With the pilot using both hands and feet to power the aircraft, UMD faced a challenge developing a control system for the Gamera II. But an attempt to clarify the rule prohibiting energy-storage devices inadvertently opened the door to electronic controls being used on both the Gamera II and Upturn II.
AHS has closed the loophole, but both teams have until July to attempt winning the prize under previous rules. UMD tested a control system based on center-of-gravity shifting in November 2012, but it added too much weight. A new control system has been developed, but kept secret. “However, our reading of the rules does suggest that an electric system would only be allowed if the pilot were to generate the electricity used during the flight,” says project manager William Staruk.
Human-powered flight may seem a far cry from practical everyday aviation, but Kremer prizewinner MacCready founded AeroVironment, now a leading supplier of unmanned aircraft, while Langford formed Aurora Flight Sciences.

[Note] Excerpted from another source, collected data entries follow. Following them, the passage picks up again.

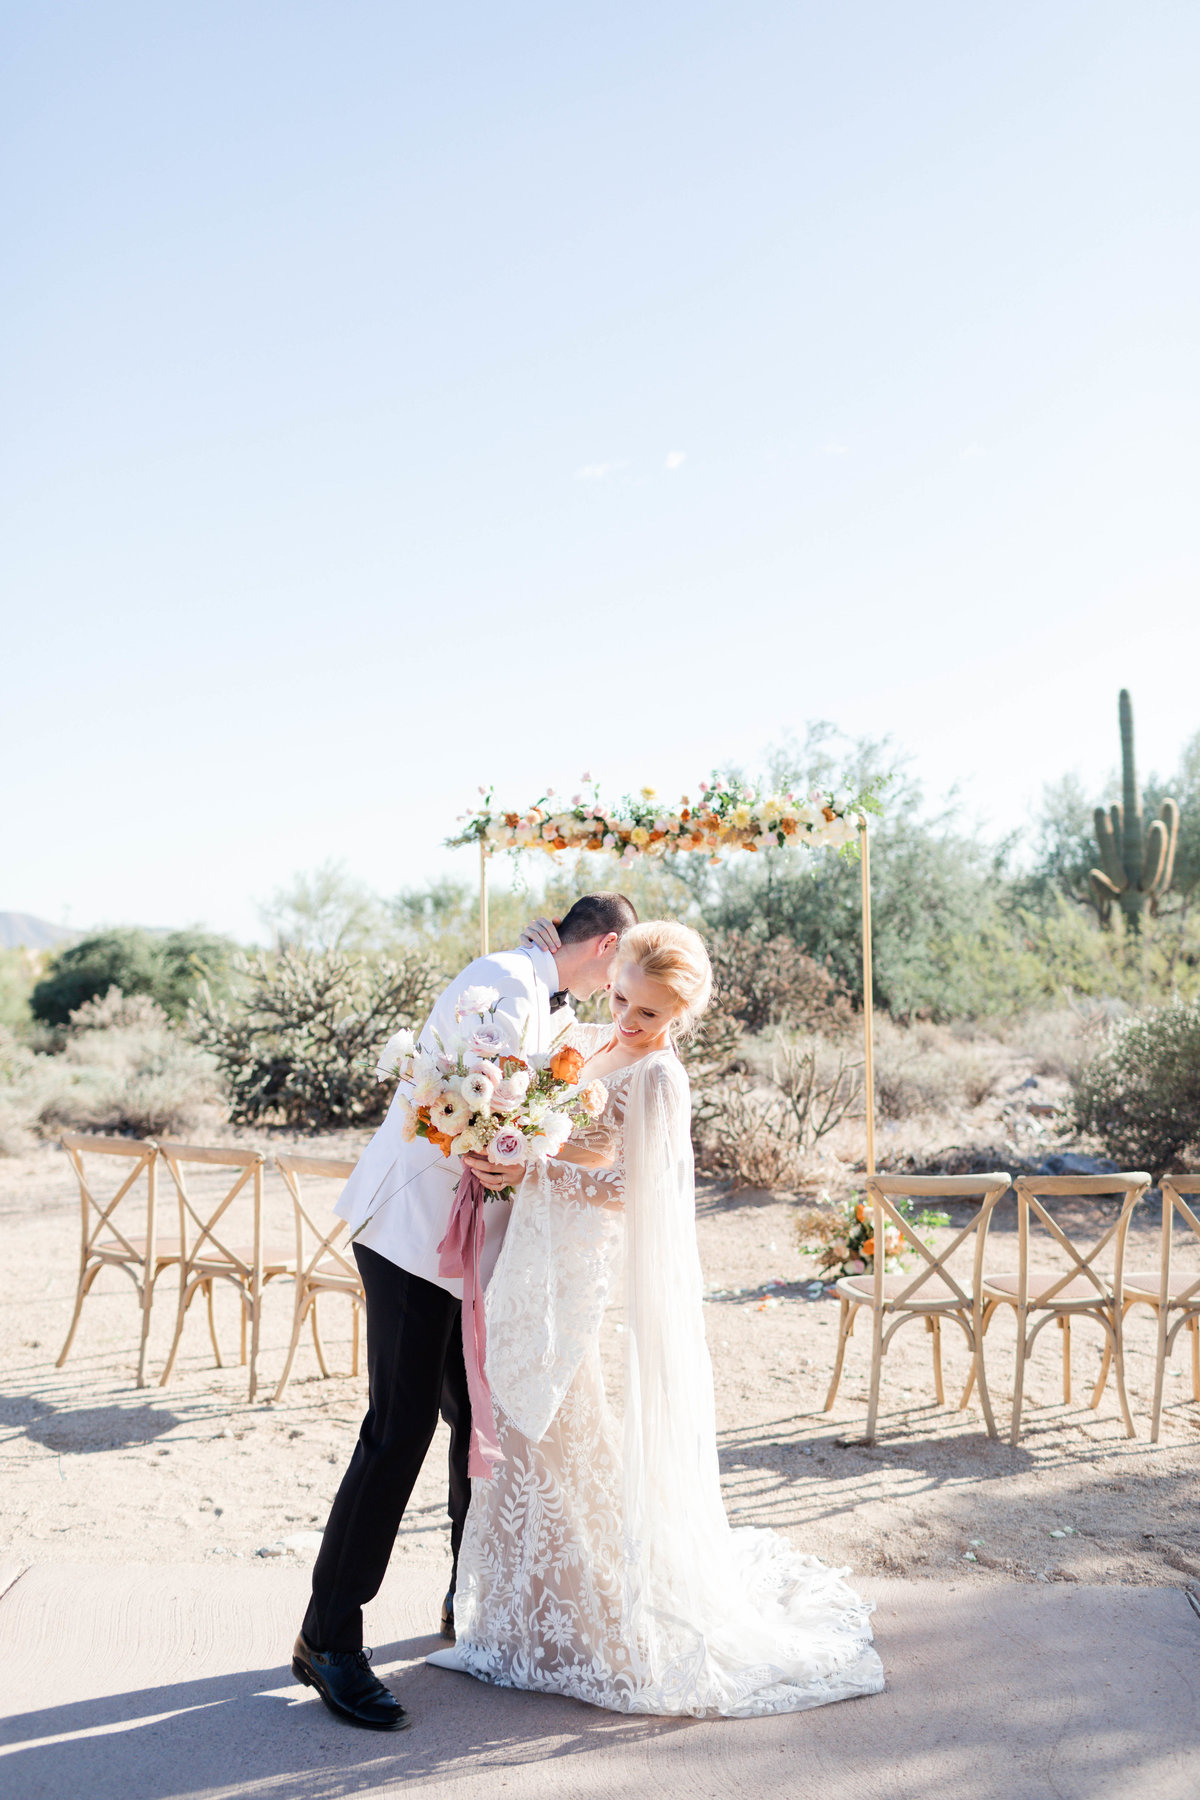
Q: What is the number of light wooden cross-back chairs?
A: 6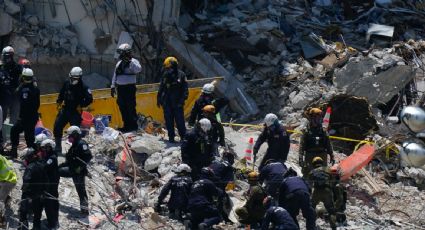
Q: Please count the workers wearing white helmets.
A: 11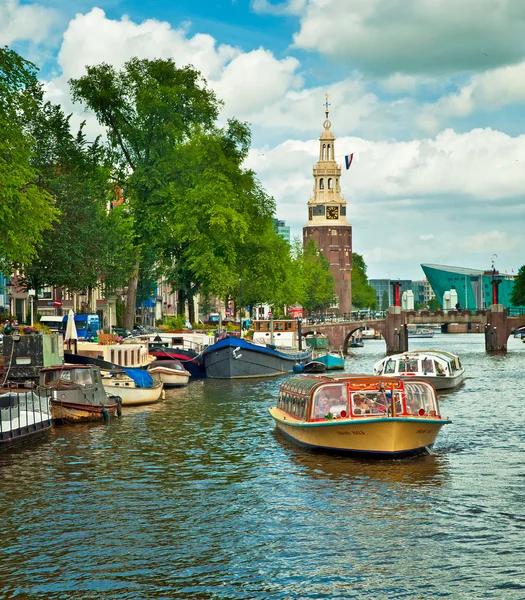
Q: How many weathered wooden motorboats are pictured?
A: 1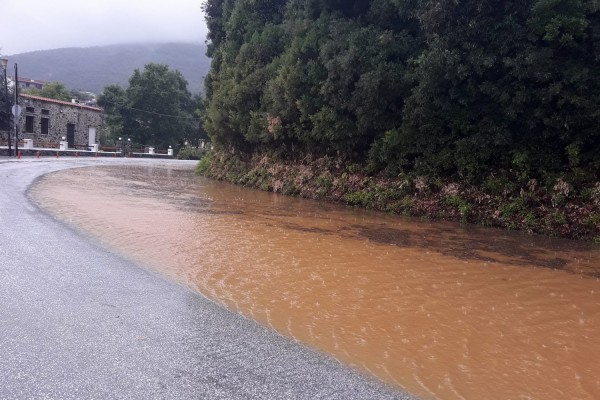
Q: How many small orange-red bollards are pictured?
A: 7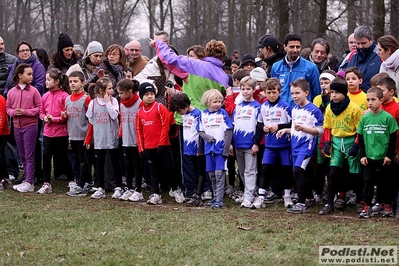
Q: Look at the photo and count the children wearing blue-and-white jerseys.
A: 5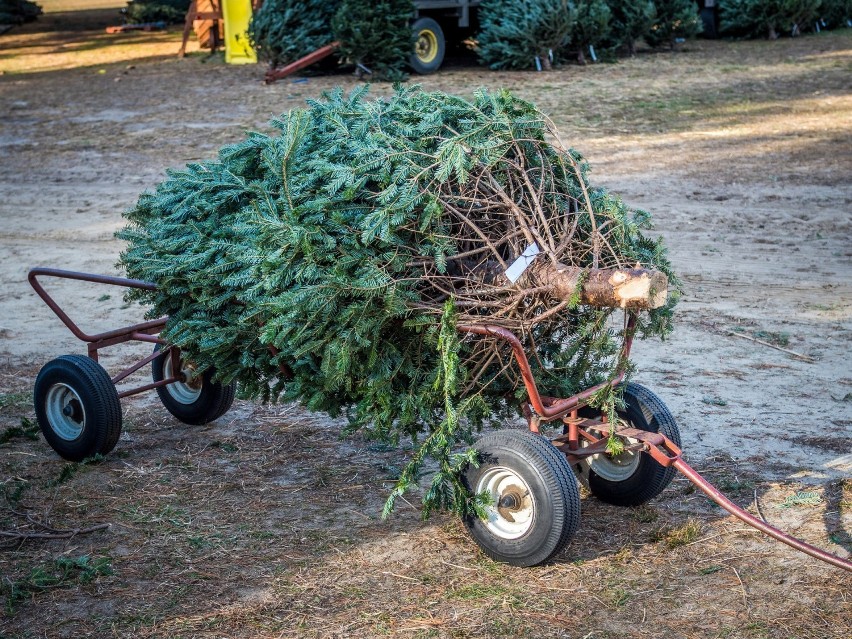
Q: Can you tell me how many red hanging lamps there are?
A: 0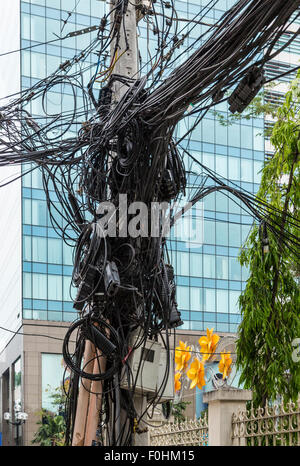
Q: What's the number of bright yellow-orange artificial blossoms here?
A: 5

After the success of the Gossamer Condor and Albatross, AeroVironment developed two solar-electric aircraft. The Gossamer Penguin flew in 1980, and in 1981 the Solar Challenger made a 163-mi. flight from France to England. The company then developed a series of solar-powered stratospheric UAVs, first secretly for the Pentagon, then for NASA, with the 100-ft.-span Pathfinder reaching 71,500 ft. in 1997 and the 247-ft.-span Helios achieving a record altitude of 96,863 ft. in 2001.
AeroVironment found fame making small hand-launched UAVs, but returned to its origins in aerodynamic and structural efficiency with the hydrogen-powered Global Observer. Designed to fly for a week at up to 65,000 ft., the 175-ft.-span UAV flew in August 2010, but crashed in April 2011.
Aurora was formed a year after MIT's Daedalus set human-powered endurance and distance records with the idea of finding practical applications for the technology. The first of these was the Perseus gasoline/liquid-oxygen-powered high-altitude UAV built for NASA to perform climate research.
Aurora returned to its roots to build the hydrogen-powered, high-altitude Orion, which never flew, but instead morphed into a diesel-powered medium-altitude, long-endurance UAV—work on which has been stalled by lack of funds. But closest to the company's origins was its design work on the U.S. Defense Advanced Research Project Agency's now-defunct Vulture program to develop a solar-powered stratospheric UAV capable of staying aloft for five years.
Technologies developed for human-powered aircraft could also find use in Mars vehicles, but Hirschberg says one certain benefit has been the “galvanizing effect” of presenting students with a seemingly impossible task.